Re: Import from Launchpad



On Tue, Feb 05, 2008 at 02:50:17PM +0100, Danilo Šegan wrote:
> >> > I hope that you don't mean that this is a social problem.
> >> 
> >> "Social" as in involving people and communication, versus "technical"
> >> problem (since it's completely possible to restrict access to any of
> >> the languages in Ubuntu to whoever you wish).  There is no way we
> >> could have fixed the problem without people approaching us and telling
> >> us something is wrong.
> >
> > There have been *loads* of complaints on planet gnome about this. I know
> > various questions have been asked directly as well. However, just
> > because someone needs to communicate the problem doesn't make it social.
> 
> Ok, I'll keep this simple.  Launchpad already provides locking of
> entire language translation for eg. Ubuntu.  So, there are no
> technical obstacles to doing that.

Not my intention.

> It's Ubuntu's social arrangements you need to get involved into if you
> want Ubuntu's community to decide to lock translations for all
> languages.  All my answers have been strictly from Launchpad's
> perspective, understanding that it'd be hard to convince Ubuntu
> community to lock all their translations.

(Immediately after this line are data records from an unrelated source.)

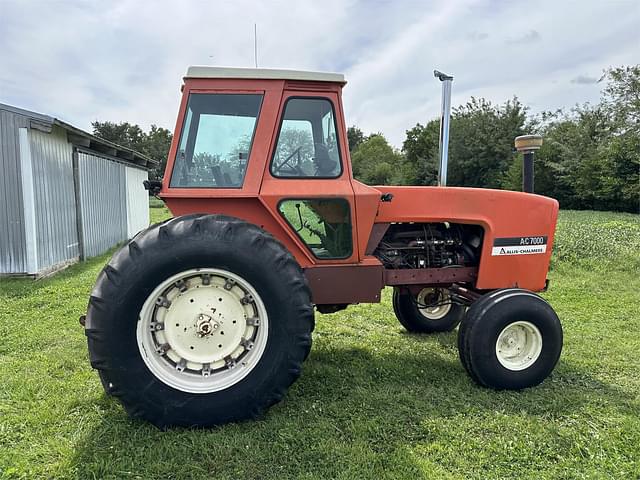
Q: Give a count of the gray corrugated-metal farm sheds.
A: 1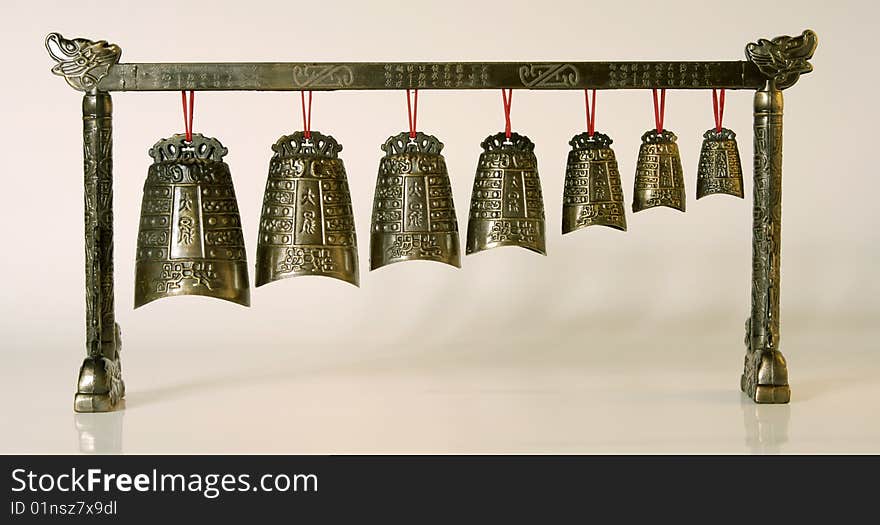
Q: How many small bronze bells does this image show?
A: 7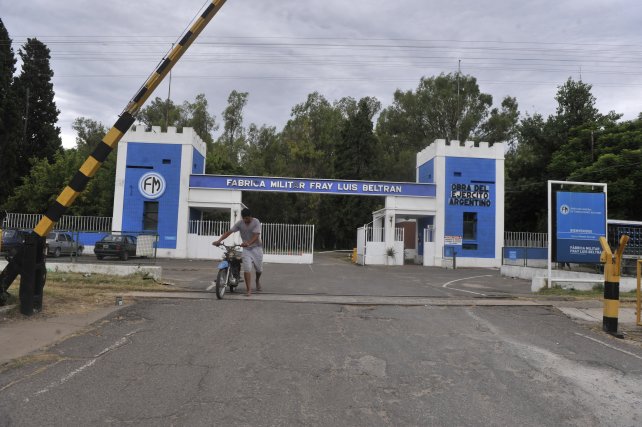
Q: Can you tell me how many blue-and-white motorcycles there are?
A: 1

Ok, just for the GNOME parts of a language.

> Maybe I've should not have used the word 'social'.  I tried to
> contrast it with 'technical' above, hoping that would clarify it.
> 
> Btw, Planet GNOME is not an efficient communication/collaboration
> mechanism.

I know. However, it was raised directly various times. Perhaps not to
the right person/team. However, I do think the issue was known.

> > If some language doesn't want Ubuntu to change their strings (especially
> > as they have real evidence that the quality decreases), then this advice
> > should be followed.
> 
> Now, we've seen requests coming from GNOME and KDE asking for this.
> They are not representatives of a language, but (usually) largest
> translator communities for a language.  However, entire Ubuntu
> contains much more than GNOME and KDE (GNOME and KDE being roughly 30%
> of all necessary translation work).  At the moment, we don't
> provide categorization such as GNOME/KDE translations in Launchpad, so
> we can't lock their translations specifically.  We do plan to provide
> it, but it involves work.

I mean: lock a language for GNOME.

E.g. lock 'dutch' for 'GNOME' only. Not the whole of GNOME. Not the
whole Dutch translations, just the combination.

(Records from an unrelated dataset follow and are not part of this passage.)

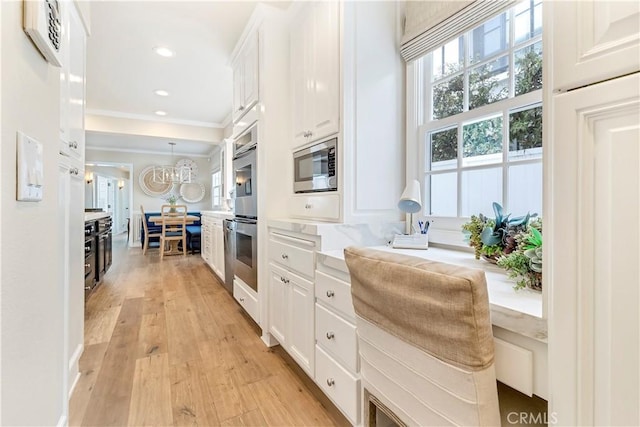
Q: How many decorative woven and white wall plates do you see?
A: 3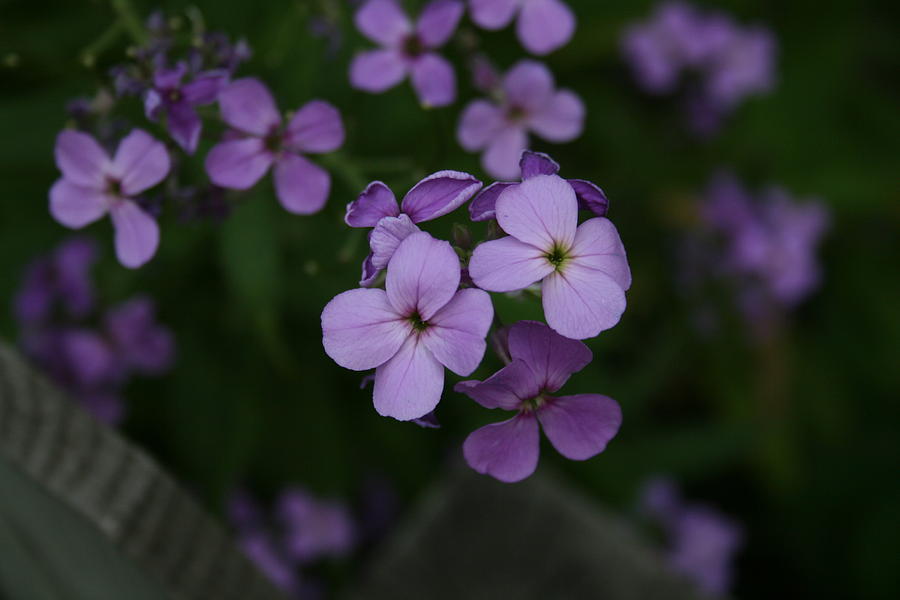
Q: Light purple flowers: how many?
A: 2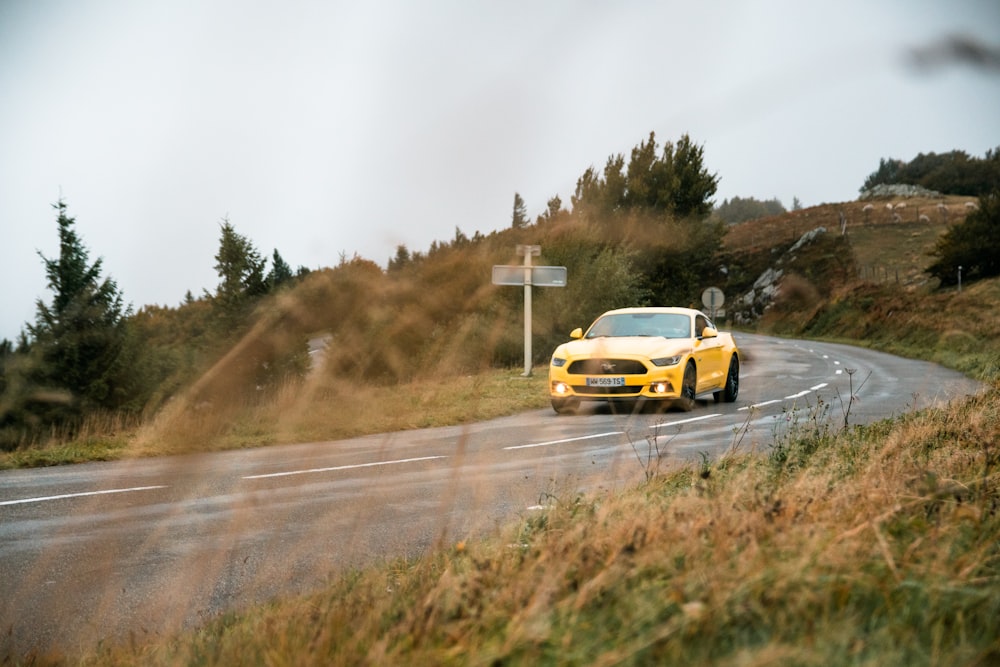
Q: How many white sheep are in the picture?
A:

> So, it's possible to lock entire language, but there are no
> representatives of "entire language".  If all major translators for a
> language come to an agreement, they can ask Ubuntu translation team
> for that language to lock the translations.  Whether they'll do that
> or not is not up to technology (i.e. Launchpad) to decide.

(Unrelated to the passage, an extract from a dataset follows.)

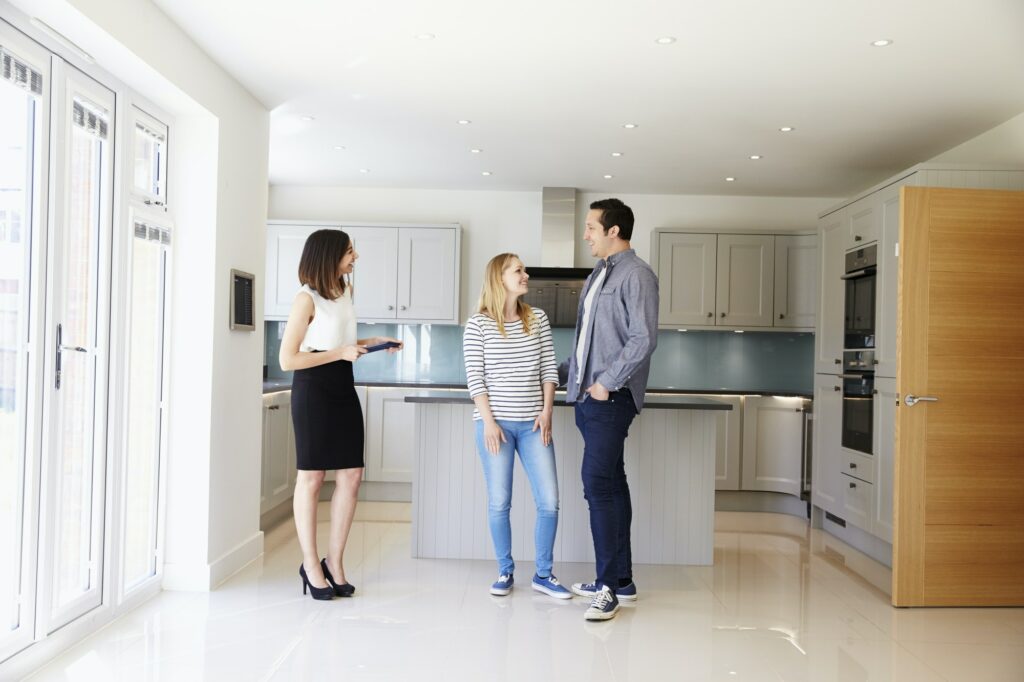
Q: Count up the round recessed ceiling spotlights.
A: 15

Ok, so we need a fix for that.

> > If I read
> > https://bugs.edge.launchpad.net/rosetta/+bug/188907/comments/8, then it
> > is a problem within Ubuntu that the quality is subpar. Currently the
> > efforts are focussed on improving that quality instead of following the
> > wish of the GNOME translator teams.
> 
> It is.  I am not directly involved in Ubuntu translation, I am only
> a Launchpad developer.  Ubuntu has a huge community and they have
> a community decision process which I am not too familiar with.
> 
> What I can talk about is how we plan to approach the practical
> problems Ubuntu's mass popularity caused (possibly together with early
> Launchpad), and come up with practical solutions.  A practical
> solution is not removing Launchpad from the picture, because as a
> tool, it provides what it is designed to provide.

Launchpad is fine for other programs. However, it should provide the
locking mechanism for a specific language for a project (as said above).
I think you are saying that it is being worked on. If so, good.

[..]
> However, Ubuntu, afaik, strongly encourages people to submit bugs to
> Launchpad, and bug triagers forward them upstream only if they are
> really upstream.  Still, Ubuntu has a huge bunch of users who read no
> documentation, so GNOME ends up with spurious bug reports.  I note
> again that I am not directly involved in Ubuntu, so I can't tell you
> how to fix this problem.

I'm just trying to show what impact the current situation has on e.g.
the Dutch translation team. It is not about where the bug reports are
filed. It is the bad quality and the impression that a GNOME translation
team caused it.

> This reminds me of the times bug-buddy got xml-rpc submission support,
> when it was included in Ubuntu, leading to hundreds of incomplete bug
> reports.

That was due to bug-buddy sucking. We did want those bugreports.. but we
failed to have a process that added the debug symbols. It still sucks
btw, but fortunately 'you' handle the mess now.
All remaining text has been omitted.